Выбрать главу

Нет нужды воспроизводить многочислен­ные афоризмы Дирлевангера вроде: «Так уж устроены люди, что ценится она (жизнь.— А. Р.-Д.) особенно тогда, когда ничего уже не стоит». Достаточно сказать, что он и олицетворяет собой машину, кото­рая знает, как использовать людей в нуж­ных целях, как быстро лишить их самой возможности действовать по собственному выбору, как избавиться от них после ис­пользования, но вникать в их психологию, находить с ними какую бы то ни было фор­му отношений считает просто излишним. «Гипербореи» могут позволить себе не ис­пытывать зла к своим жертвам. «Тут уж не возмездие, тут идея — чистая, высокая!» — ликует Дирлевангер, думая о грядущей «акции» в Борках.

Как люди могли дойти до жизни такой?

Вот так — могли!

Жестокие обстоятельства, неверный вы­бор, губительная сила компромисса, нрав­ственный крах — все это проблемы труд­ные, проблемы многозначные, но как быть с теми персонажами «Карателей», которые не знали никаких колебаний, которые стали сразу — за право ходить по земле и сы­тость — ревностно служить оккупантам? Это ведь по отношению к ним Белый и да­же Муравьев — все-таки достаточно част­ные случаи. «Вон сколько фуфаек и кусков хлеба, тряпья всякого по полю валяется, по кар­тошке. А выбрать, взять нечего. Один пла­ток только и поднял, в цветах весь — пода­рок стерве могалевской, пусть покрасуется. Да еще спички отнял. Зажала в руке и не­сет. Куда ты несешь, спросить бы тебя? Наверно, как утром взяли ее от печки, так и не разжала руки. «Дай прикурить, тет­ка!» — а она не понимает. Умрешь от всех вас!» — развлекается один из главных пер­сонажей книги Тупига, знаменитый в своей среде профессионал, умеющий, к примеру, одной очередью своего пулемета уложить всех, кто находится в комнате, а тех, кто плохо работает, то есть не обладает такой степенью мастерства, презрительно назы­вает «сачками». А есть еще хихикающий уголовник Сиротка, с восторгом отправив­ший на тот свет свою возлюбленную, есть мрачный палач-умелец по кличке Кацо, есть Иван Мельниченко, хладнокровный убийца, вообразивший себя лихим атаманом и мечу­щийся на коне с опереточными «казацкими» выкриками. Есть немецкие фашисты разных рангов, разного происхождения, стара­тельно, вдохновенно, аккуратно, но во всех случаях четко и бестрепетно делающие свое палаческое дело...

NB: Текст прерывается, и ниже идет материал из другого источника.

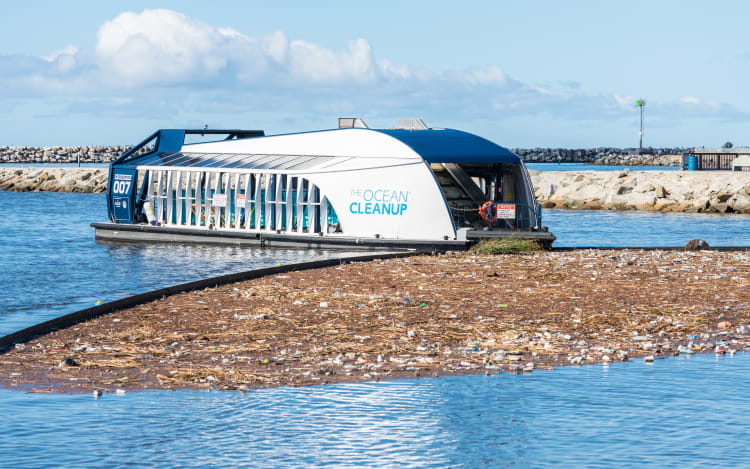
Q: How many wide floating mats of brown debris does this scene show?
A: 1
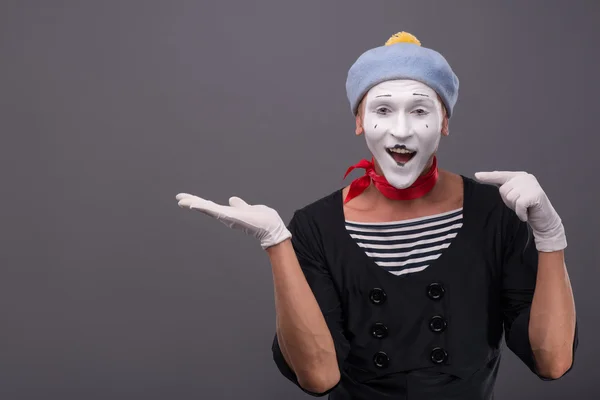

Социально-психологический материк, ока­завшийся перед белорусским писателем, вернее, выбранный им для внимательного рассмотрения, вряд ли мог быть достаточно хорошо понят при создании одной лишь апробированной литературной «модели» нравственного выбора. Она, как заметил читатель, разработана в книге четко и убе­дительно, чтобы войти в общую систему авторских аргументов в разговоре о «гипер­бореях» недавнего прошлого и вовсе на­стоящего: идеи, поднимающиеся над чело­веком, живы.

«Каратели» — книга, последовательно раз­облачающая саму философию фашизма.

...Меняются или видоизменяются со вре­менем вопросы, которые человек обращает к окружающей действительности. Мы чаще задумываемся над философией жизненных явлений в их полноте и сложности. Лите­ратура помогает нам в этом, стремясь отра­зить изменения в нашем сознании, стремясь к тому, чтобы и художественною поиска коснулось существо этих изменений.

Иногда полезно вернуться не только к прочитанным книгам, но и к былым литера­турным спорам.

11 апреля 1979 года «Литературная газе­та» под рубрикой «Два мнения» провела обсуждение романа Нодара Думбадзе «За­кон вечности». Статья Алексея Кондрато­вича называлась «В стиле «ретро», ответ Галины Кузнецовой «Сегодня и всегда». Из названий, в общем, ясно, кто как оценил роман.

Коснувшись сюжетных линий, характери­стик, мироощущения героев «Закона вечно­сти», автор статьи «В стиле «ретро» писал: «...оказывается, достаточно условен весь ро­ман, и не пора ли нам принять это во вни­мание? Условность нынче в моде и энергич­но наращивает себе цену: это, мол, вам не набившая оскомину описательность или близорукий бытовизм, очеркизм и т. д. Условность претендует на философичность и поскольку все-таки побаивается совсем уж расстаться с понятием «реализм», то хочет предстать в виде некоего особого, высшего типа реализма. И эпитеты, подо­бающие этой «высоте», уже подыскивают­ся: ну, скажем, «синтетический реализм». Реализм, так сказать, философски (читай еще — современно!) осмысливающий дей­ствительность и соответственно этому ос­мыслению ее отражающий».